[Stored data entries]
==================================================
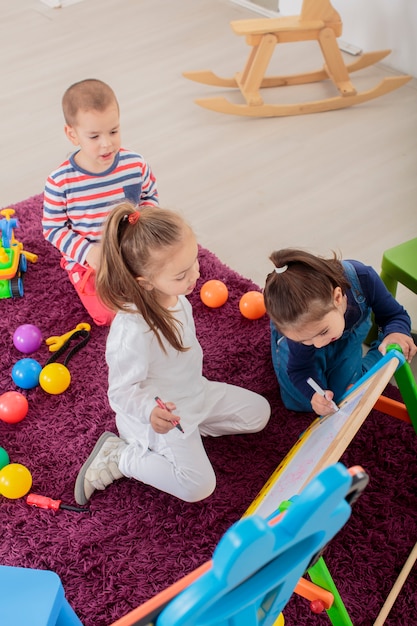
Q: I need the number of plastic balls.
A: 8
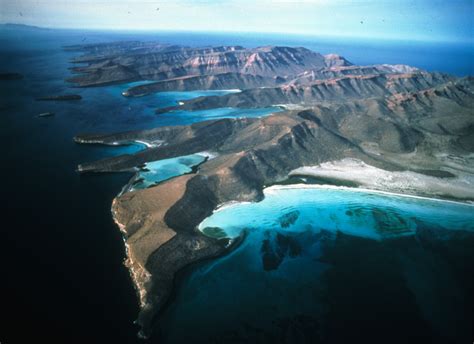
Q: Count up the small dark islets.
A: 3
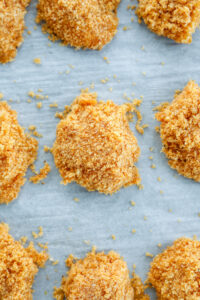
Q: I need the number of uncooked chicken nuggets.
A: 9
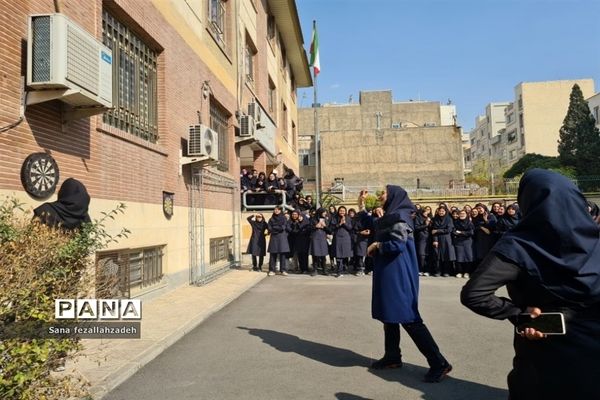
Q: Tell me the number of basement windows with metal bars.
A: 2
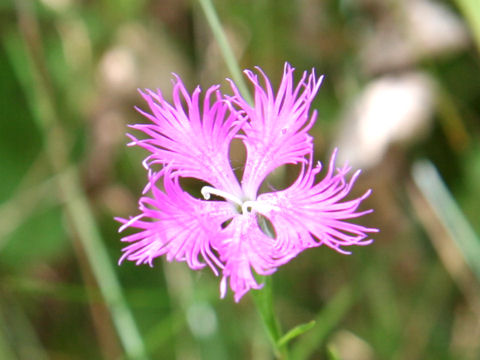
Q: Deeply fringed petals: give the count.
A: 5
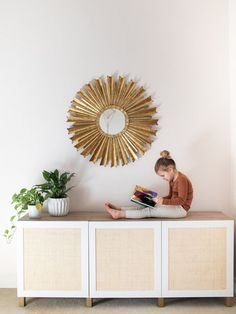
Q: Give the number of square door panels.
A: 3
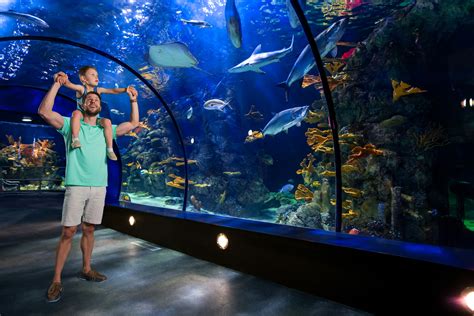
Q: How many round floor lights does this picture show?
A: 3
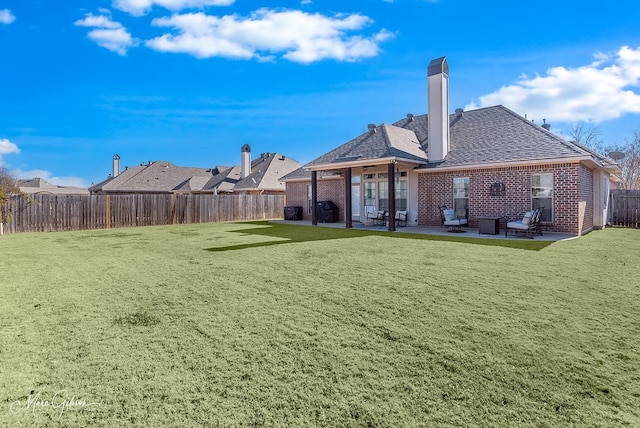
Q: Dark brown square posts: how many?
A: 3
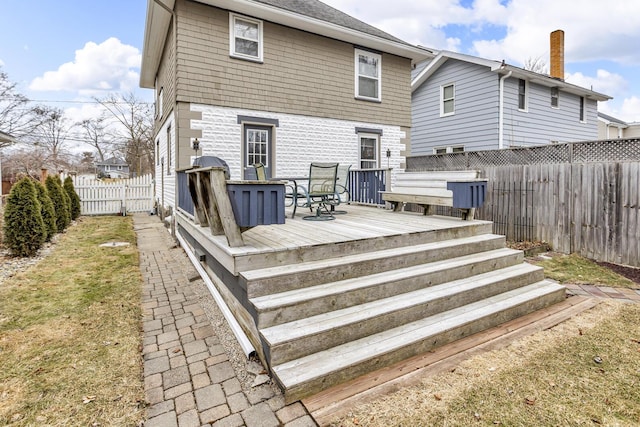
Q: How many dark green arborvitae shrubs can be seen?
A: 5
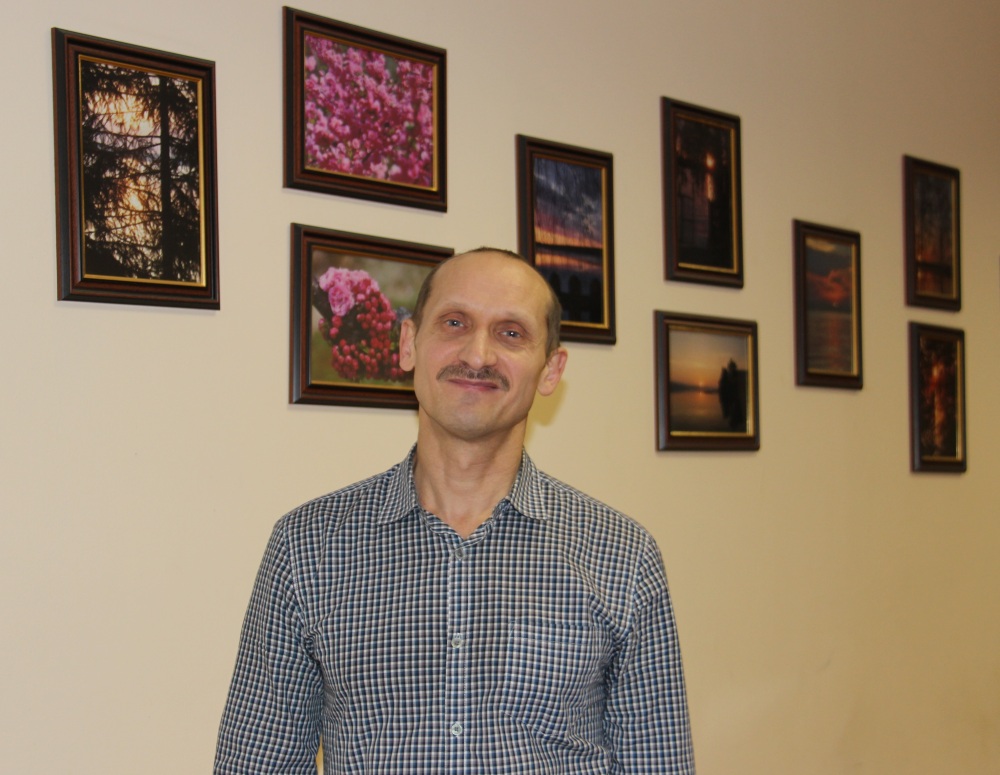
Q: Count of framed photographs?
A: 9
==================================================
> **Task details**
Reproduce all the entries above exactly. Include no images.

> **Task solution**
Q: I need the number of plastic balls.
A: 8
Q: Count up the small dark islets.
A: 3
Q: I need the number of uncooked chicken nuggets.
A: 9
Q: Tell me the number of basement windows with metal bars.
A: 2
Q: Deeply fringed petals: give the count.
A: 5
Q: Give the number of square door panels.
A: 3
Q: How many round floor lights does this picture show?
A: 3
Q: Dark brown square posts: how many?
A: 3
Q: How many dark green arborvitae shrubs can be seen?
A: 5
Q: Count of framed photographs?
A: 9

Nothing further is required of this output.